§ **The problem**
Which lines below hold the word "count"? Report each one.

§ **Data shown**
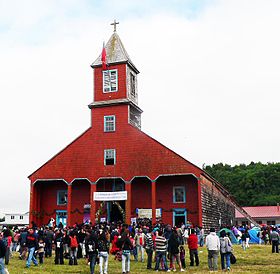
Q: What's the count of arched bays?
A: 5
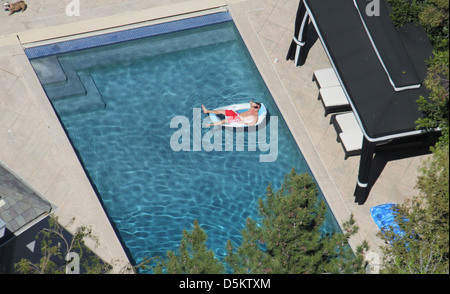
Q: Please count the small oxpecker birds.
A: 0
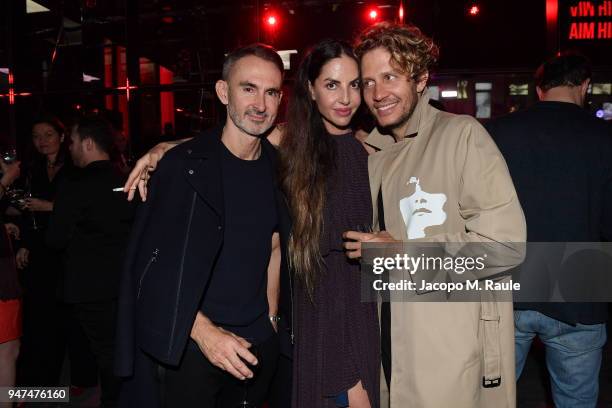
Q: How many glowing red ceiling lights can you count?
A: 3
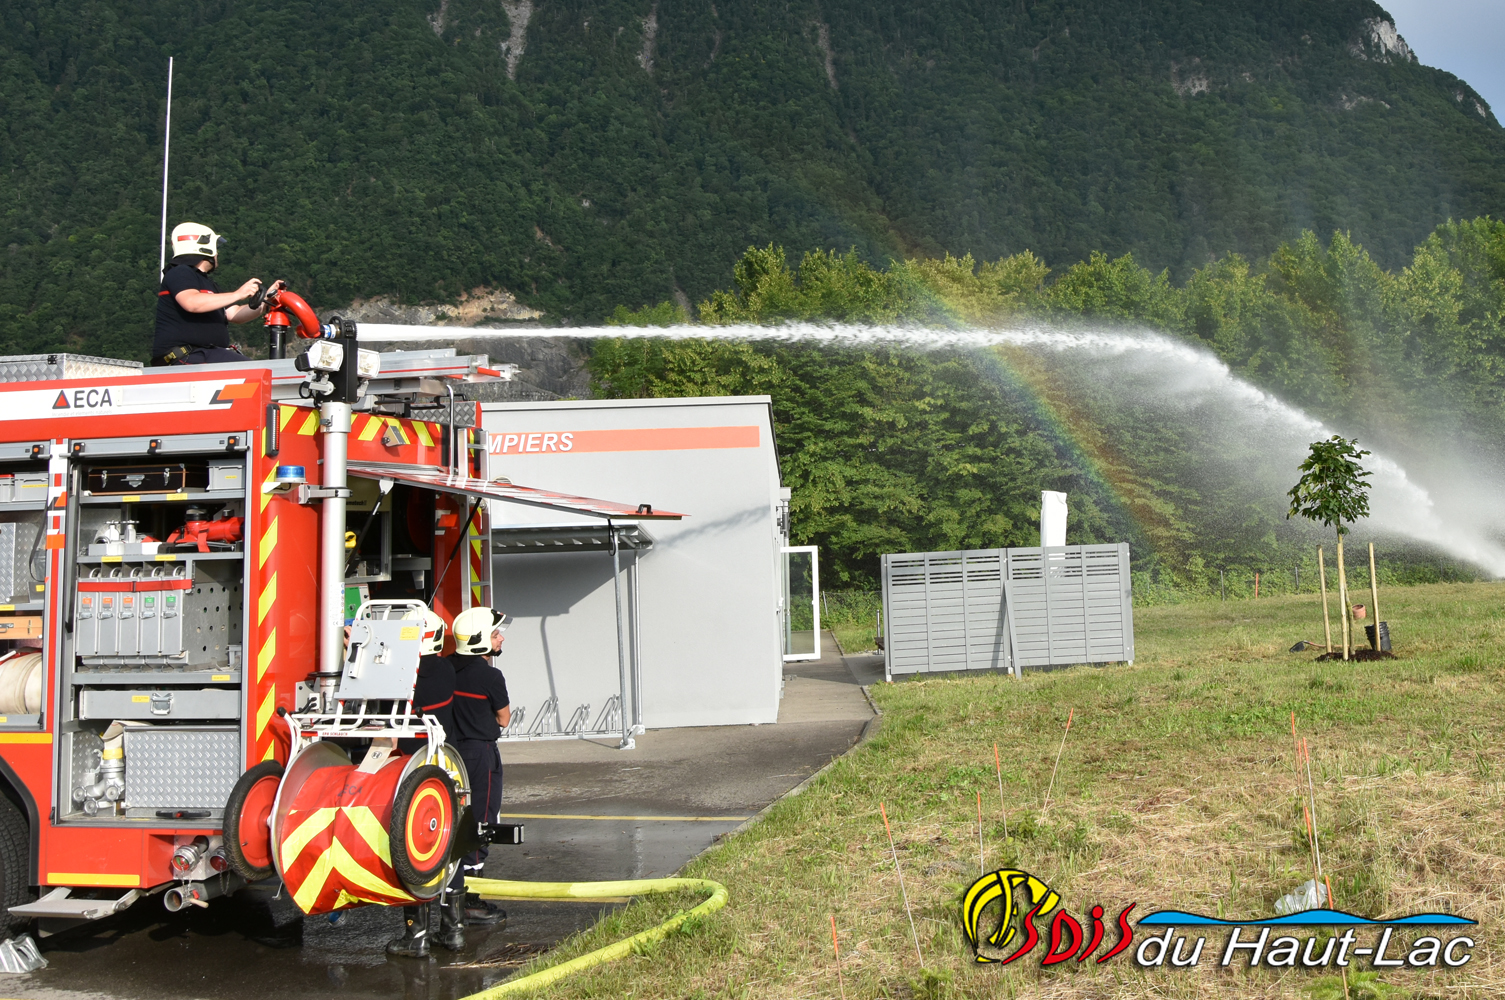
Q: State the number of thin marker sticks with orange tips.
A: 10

§ **Problem solution**
Q: What's the count of arched bays?
Q: Please count the small oxpecker birds.
Q: How many glowing red ceiling lights can you count?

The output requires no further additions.